Nos mandó a tomar café, ducharnos, vestirnos y peinarnos en doce minutos, mientras ella recogía los cacharros. Después, tocó a retreta:

-Cada uno a sus cosas y sin molestar, que hoy vengo con el orden del día sin fijar y no quiero gente por medio.

Yo aún no había podido hablar. Mi cerebro no había sido avisado y el café previsto era –destino traidor- descafeinado. Me eché en el sofá, lo bastante alto como para que ella lo moviera y limpiara alrededor y debajo sin levantarme.

Y ese fue mi error.

La vi bajando con el montoncillo número cuatro, el del centro; los papeles de color verde; los de la idea principal y la lista de personajes. Los que tenían el final “hilvanado”, pendiente de si el malo se llevaba o no la pulsera encontrada en la pirámide del faraón Onfara, en pleno centro de Calatayud.

Con el brillo de sus horquillas clavándose en mis ojos, Señá Liboria bajó las escaleras solemnemente, como una vedette de las que no se caían, y dijo:

-Vaya birria, oiga usted señorito. Siga usted acostado, que esto se lo arreglo yo mientras termina la lavadora.

No pude reaccionar y rendí mi obra a una mujer que, antes que nada, repasó cada folio con una pequeña pero potente aspiradora de mano. Era su forma de hacer borrón y cuenta nueva, me dijo.
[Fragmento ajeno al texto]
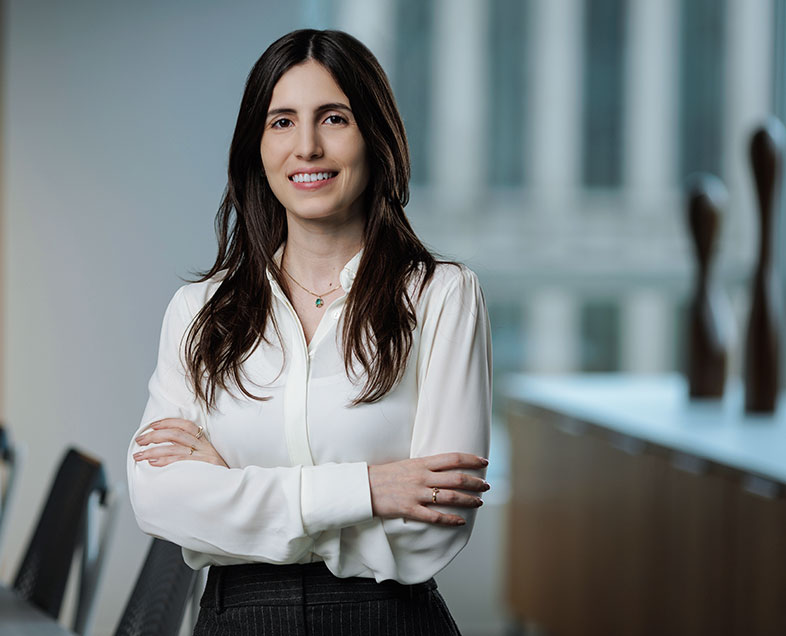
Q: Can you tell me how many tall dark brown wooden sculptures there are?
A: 2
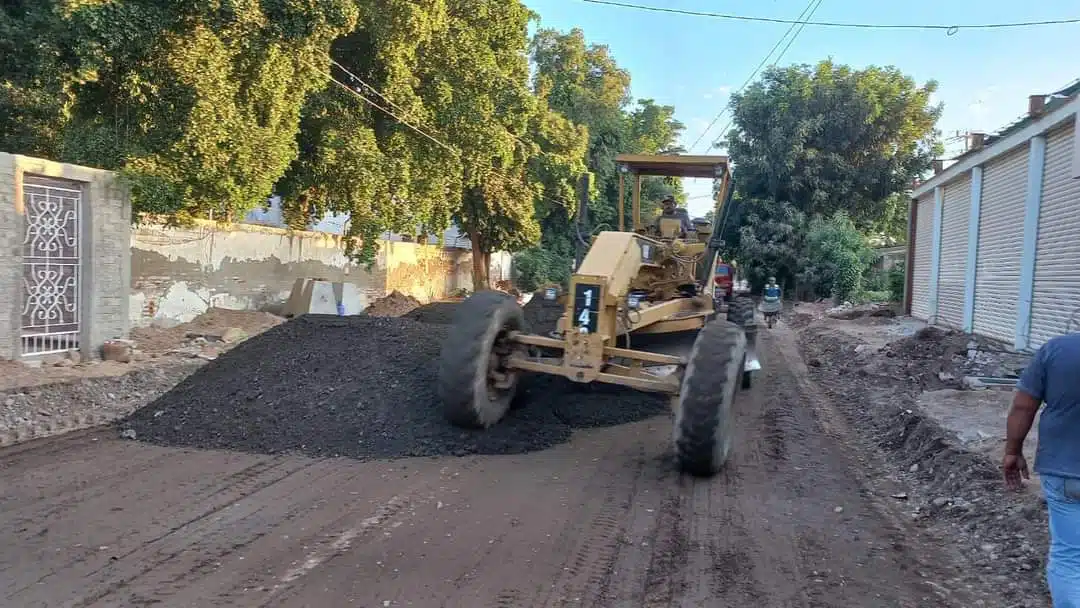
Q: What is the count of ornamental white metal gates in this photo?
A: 1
Pero lo cierto es que, con su intervención, mi libro estaba en las librerías a las seis semanas de aquel incidente. Una novela de acción, donde –supongo que por la crisis y un monumental ERE literario- Señá Liboria había mandado a la calle a ciento sesenta y seis personajes de los inicialmente ciento setenta y dos previstos por mí, al mismo tiempo que situaba el desenlace en una salita de estar, tomando un cafelito, en lugar de ir cavando un túnel a través del Ministerio de Agricultura, como yo había planeado.

Lo que más me fastidió fue tener que firmar a los compradores con la chaqueta gris del traje de novio, planchado hasta por dentro de los bolsillos. A pesar de ello, en la contraportada, en medio del índice, puse una nota dedicatoria muy clara, que Señá Liboria agradeció: “A algunas personas”.

Además, le vendí un ejemplar dedicado a mitad de precio.